Torah is described, near the end of Deuteronomy as the “heritage of the congregation of Jacob.” The Hebrew word for heritage (morashah) comes from the same root as the word inheritance (yerushah). No less than an inheritance, one’s heritage is surely worthy of exploration, though the choice of embracing it and in what way(s) remains with the legatee.
Well-conceived Jewish education engages learners in exploring the themes that collectively comprise the Torah, enabling them to embark on the journey of Jewish living. In each Torah scroll, there are, typically, four blank lines setting apart one book of the Torah from the next. This open area separating the books can, perhaps, be understood as leaving space for the unique ways in which each individual who engages with Torah integrates and applies the themes of the five books to their own life.
As the Pew study reminds us, one can surely identify as a Jew while not embracing all of the above-referenced themes.

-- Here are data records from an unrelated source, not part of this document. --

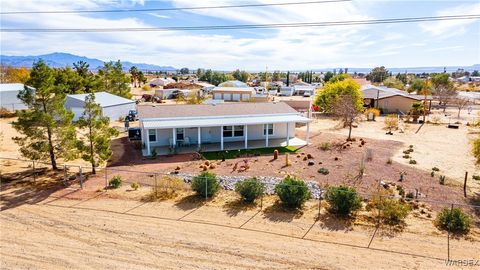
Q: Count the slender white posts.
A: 8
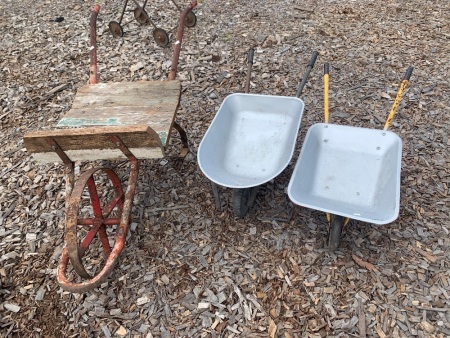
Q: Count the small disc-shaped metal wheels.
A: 4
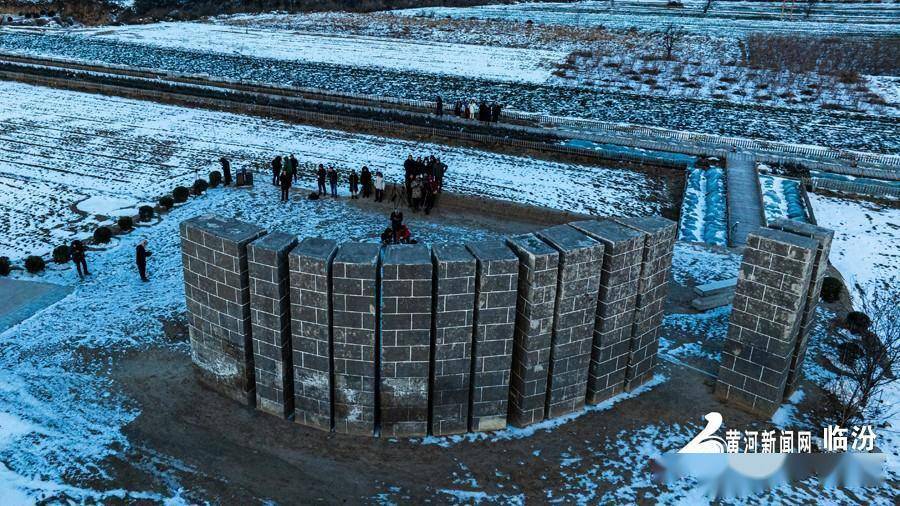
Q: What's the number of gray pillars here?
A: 13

It might be, however, that what, over time, sustains the “People of the Book” and enables Jews as Jews to contribute to the world of which we are part, is meaningful engagement with the multiple dimensions of Jewishness, as reflected in the Torah. In the words of Michael Meyer: “The Jewishly educated Jew is anchored in Judaism, but that very anchorage enables her or him, without loss of Jewish selfhood, to reach outward to the human community and forward to the universal goal.” Judaism, commented the late Rabbi Jonathan Sacks, “is about how to construct a society that honors the human person as the image and likeness of God. It is about a vision, never fully realized but never abandoned, of a world based on justice and compassion….” The Jewish roadmap toward that vision and its meaning is unique; engaging with it will enrich our own lives and those of our children and grandchildren.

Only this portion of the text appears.